Parte 4: La familia de al lado
No tardó mucho en que Ezra se integrara en nuestra familia.
Emma tenía siete años cuando vino conmigo por primera vez a repartir la compra.
Entró en la cocina de Ezra, vio un modelo de avión de madera en la estantería y hizo seis preguntas sin respirar.
"¿Tú lo has hecho? ¿Vuela? ¿Cuánto tiempo te llevó? ¿Es madera de verdad? ¿Puedo tocarlo? ¿Puedes enseñarme?"
Ezra me miró.
"¿Alguna vez para?"
"Solo cuando duerme."
"Lo he oído", dijo Emma.
El domingo siguiente, Ezra colocó dos trozos de madera, papel de lija y un pequeño taladro manual sobre la mesa.
Durante el mes siguiente, ayudó a Emma a construir una caseta para pájaros.
Nunca completó un paso por ella simplemente porque era difícil. Le mostró cómo, le permitió cometer errores y esperó pacientemente mientras lo intentaba de nuevo.
Cuando la casita de los pájaros estuvo terminada, un lado se inclinó ligeramente.
Emma parecía decepcionada.
"Está torcido", dijo ella.
Ezra ladeó la cabeza.
"También mi porche. Ha sobrevivido setenta años."
Pintaron la casita de pájaros de azul y la colgaron en nuestro jardín trasero.
Durante años, los gorriones anidaban dentro cada primavera.
Ezra asistía a los conciertos escolares, cenas de cumpleaños y graduaciones de instituto de Emma. En Navidad, vino a nuestra casa. En Acción de Gracias, insistió en cortar el pavo porque afirmaba que yo estaba "cometiendo una ofensa contra las aves de corral".
Cuando Emma cumplió diez años, él le regaló una pequeña caja de madera con sus iniciales talladas en la tapa.
Todavía guarda cartas importantes dentro.
Cuando tenía trece años y estaba enfadada con todos, Ezra era uno de los pocos adultos con los que hablaba voluntariamente.
Un domingo, ella desapareció en su cocina mientras yo reparaba una barandilla suelta del porche. Se quedó dentro casi una hora.
"¿Qué le dijiste?" Le pregunté más tarde.
"Muy poco."
"No me habla así."
"Intentas arreglar sus problemas antes de que termine de describirlos."

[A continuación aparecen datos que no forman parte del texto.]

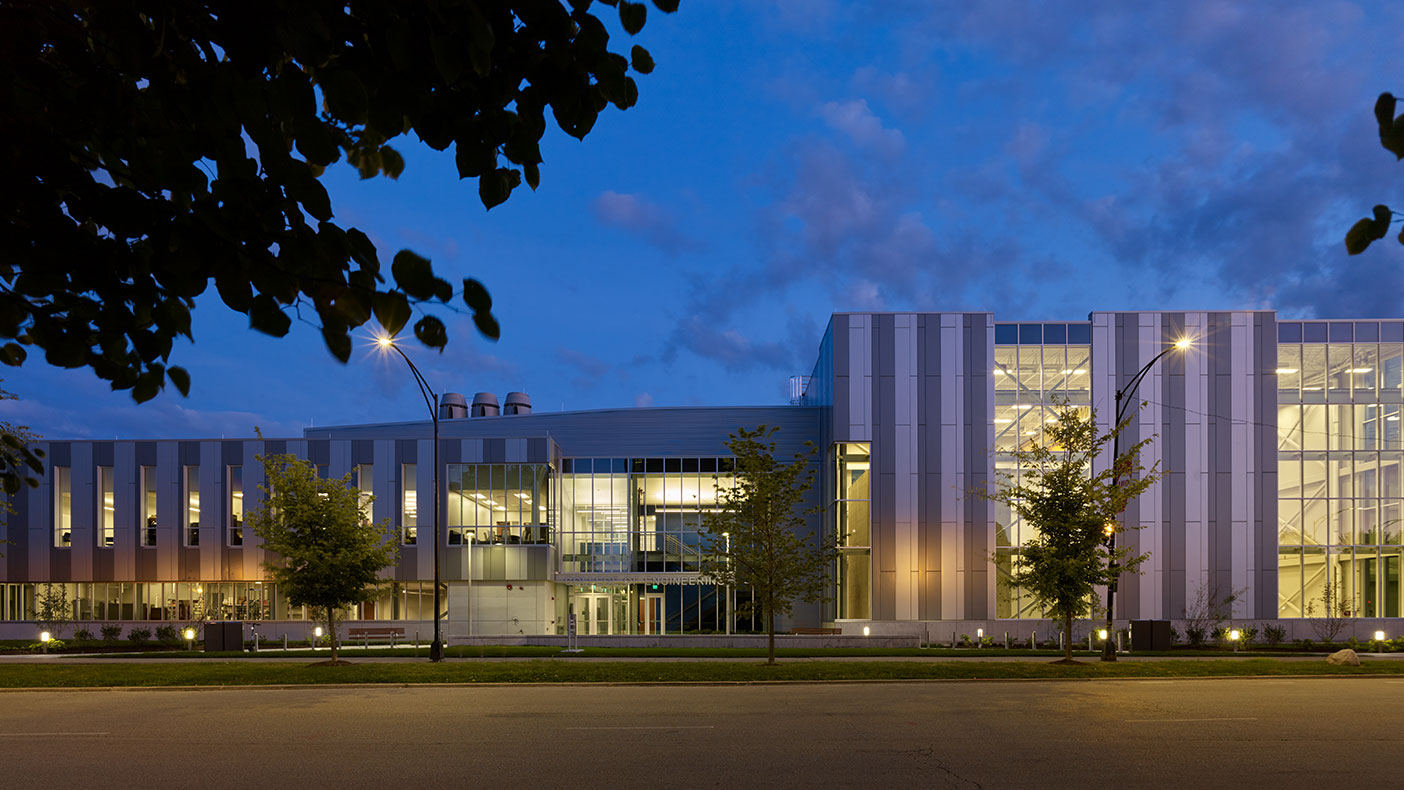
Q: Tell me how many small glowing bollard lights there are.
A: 8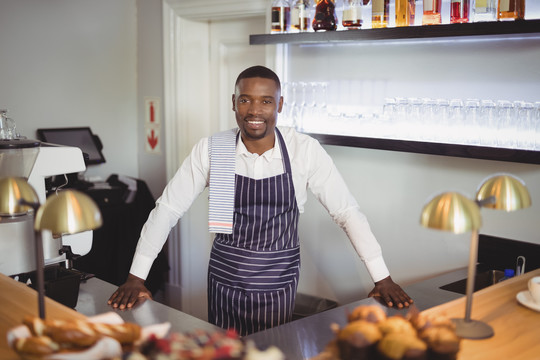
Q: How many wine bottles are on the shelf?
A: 10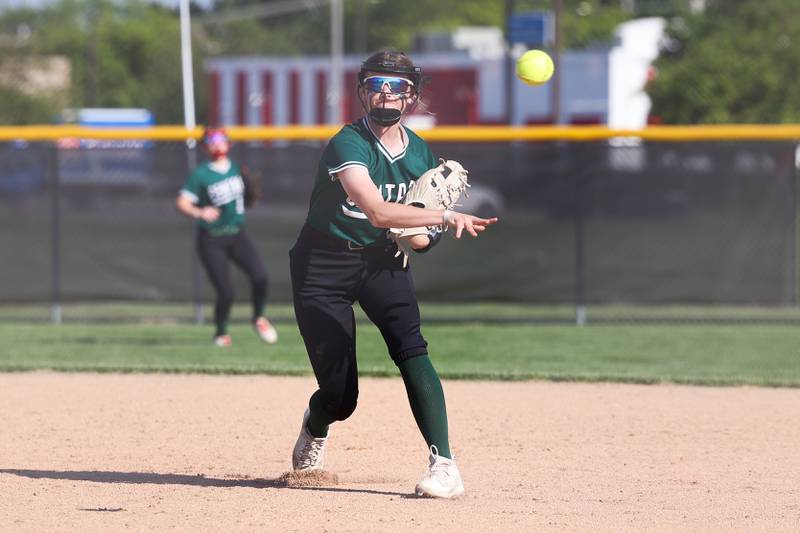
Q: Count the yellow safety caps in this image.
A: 1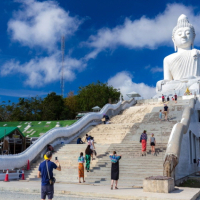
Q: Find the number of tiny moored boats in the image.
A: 0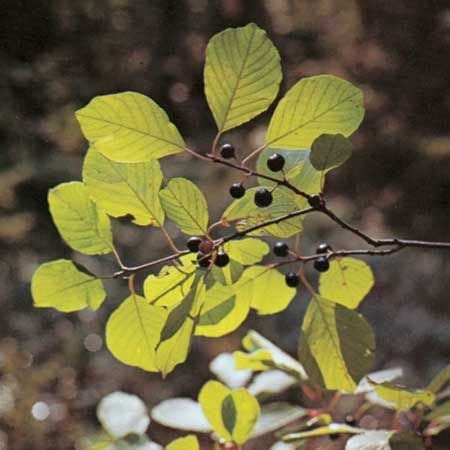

"Soy su padre. Ese es mi trabajo."
"Tu trabajo es asegurarte de que sepa que no tiene que llevarlos sola."
Ese era el regalo de Ezra.
Escuchaba sin hacer que la gente se sintiera débil por tener que hablar.
Con el tiempo, empecé a contarle cosas que nunca le había contado a nadie salvo a Rachel.
Mi padre se fue cuando yo tenía once años.
Al principio, llamaba cada semana. Luego una vez al mes. Entonces solo en cumpleaños. Finalmente, las llamadas cesaron.
Me decía a mí misma que no me importaba.
Ezra nunca desafió esa mentira directamente.
Una tarde, después de pasar veinte minutos quejándome de un cliente que había roto una promesa, Ezra dijo: "Estás más enfadado de lo que la situación requiere."
"El hombre me debe tres mil dólares."
"Lo entiendo."
"Entonces, ¿por qué no debería enfadarme yo?"
"Deberías. Pero parte de esa rabia pertenece a otra persona."
Sabía exactamente a quién se refería.
"Mi padre no tiene nada que ver con esto."
Ezra dio un sorbo lento al café.
"Probablemente no. ¿Quieres una galleta?"
Nunca presionaba.
Plantó un pensamiento y confió en que volvería a él cuando estuviera listo.